In a letter, dated Wednesday, to members of the Senate Judiciary Committee and Senate Intelligence Committee, outgoing Director of National Intelligence Dan Coats acknowledged that the NSA call record program had been suspended but urged Congress to extend its legal authority anyway, according to The Hill

"As technology changes, our adversaries' tradecraft and communications habits will continue to evolve and adapt," Coats wrote in the letter, according to The Hill. "In light of this dynamic environment, the Administration supports reauthorization of this provision as well."

The USA Freedom Act, set to expire in December, was designed to curtail some of the federal government's sweeping surveillance powers. The NSA had been collecting large amounts of call metadata under a controversial national security policy put in place by the Patriot Act in 2001. The debate over those programs intensified in 2013 when former NSA contractor Edward Snowden leaked documents detailing the ways in which the secretive US government agency was collecting data. In 2015, Congress put a new system in place under the USA Freedom Act that required federal agencies to seek a court order on a case-by-case basis to obtain call data from phone companies.

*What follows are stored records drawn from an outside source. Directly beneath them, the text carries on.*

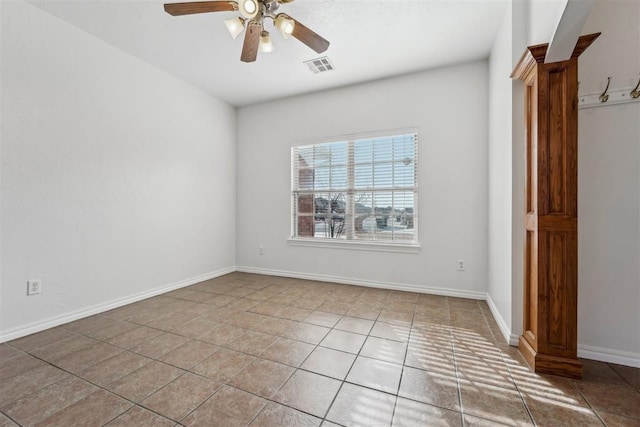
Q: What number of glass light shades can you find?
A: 4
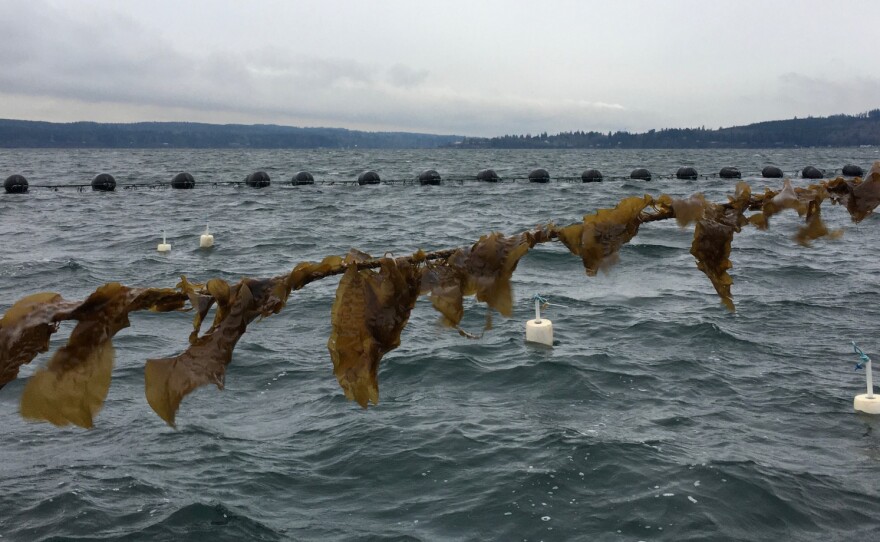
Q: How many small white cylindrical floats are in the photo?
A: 4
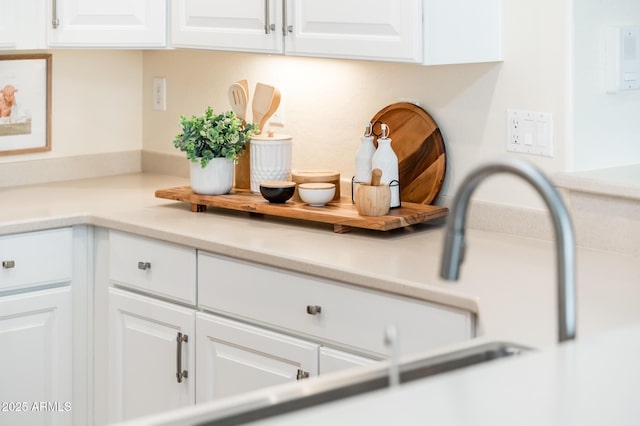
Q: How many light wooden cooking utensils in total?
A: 4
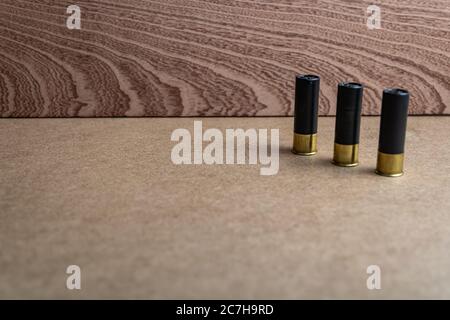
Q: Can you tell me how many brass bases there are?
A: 3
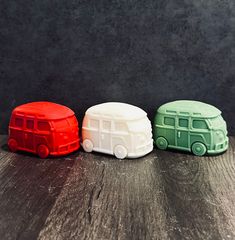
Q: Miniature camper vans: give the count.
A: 3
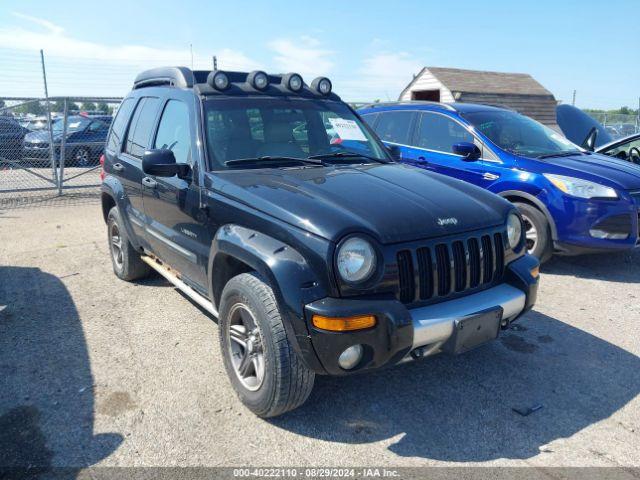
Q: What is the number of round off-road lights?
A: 4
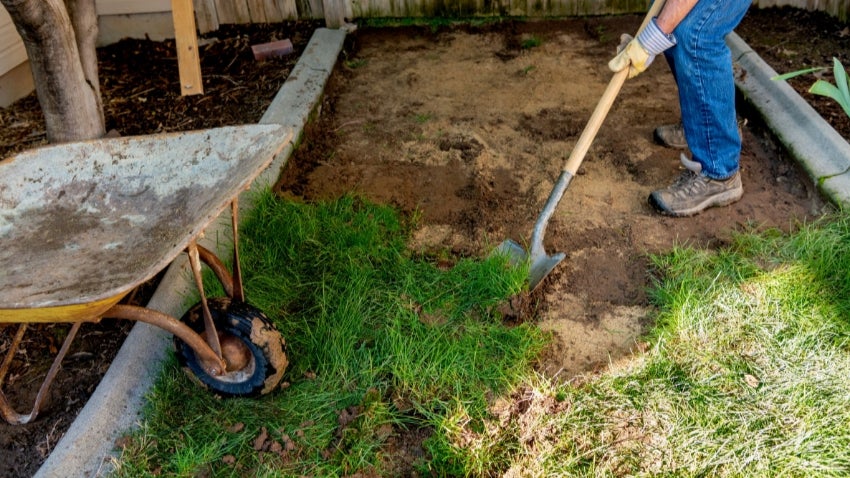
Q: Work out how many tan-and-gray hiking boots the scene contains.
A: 2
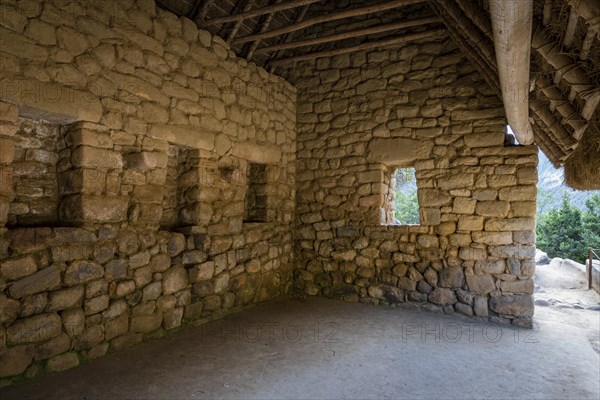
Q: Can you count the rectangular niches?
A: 3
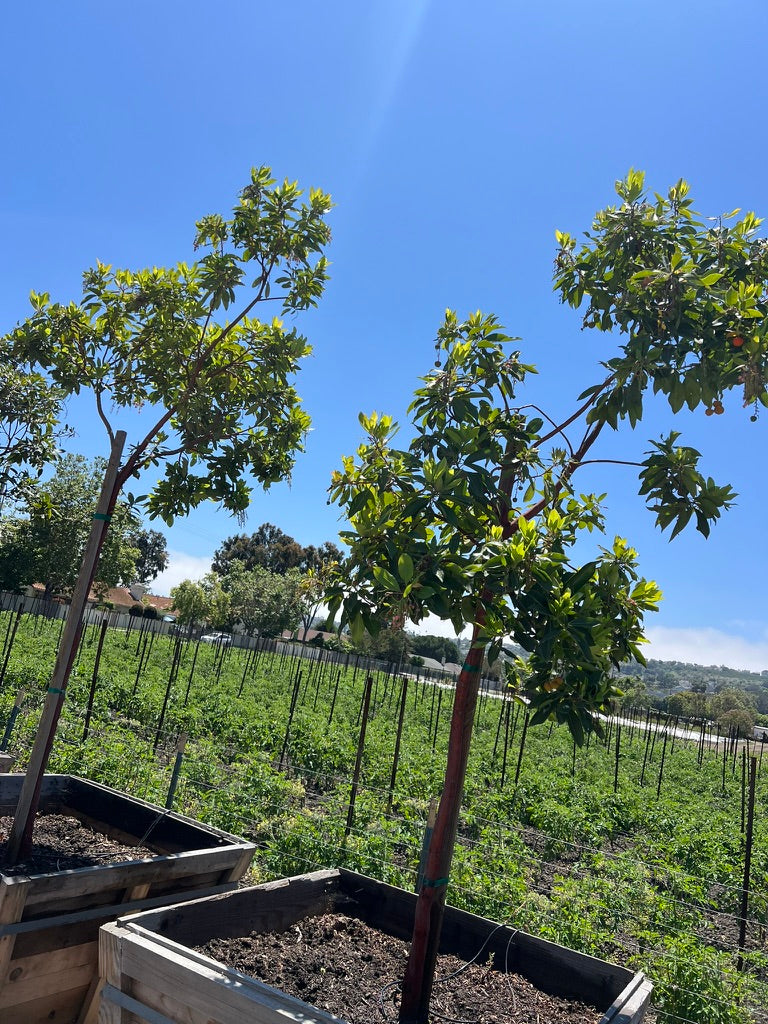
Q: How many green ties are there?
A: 4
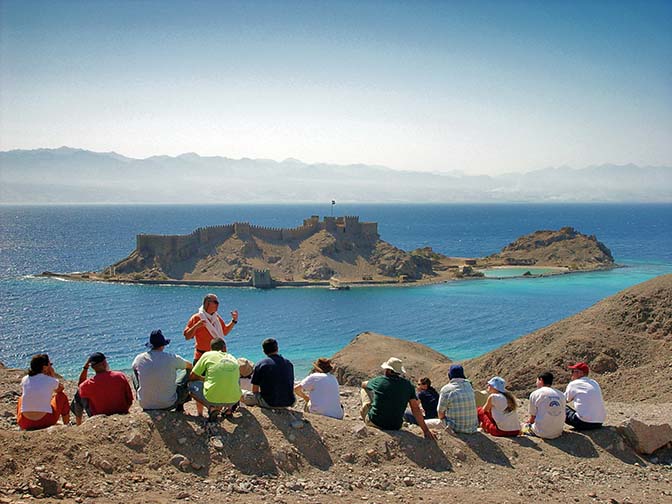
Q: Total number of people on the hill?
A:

In April, the NSA reportedly recommended the White House abandon the program because it has legal and logistical burdens that outweigh its value to national security. Just a month earlier, a national security advisor revealed that the NSA hadn't used the system in months.

The White House didn't immediately respond to a request for comment. Representatives for the Senate Judiciary Committee and Senate Intelligence Committee also didn't immediately respond to requests for comment.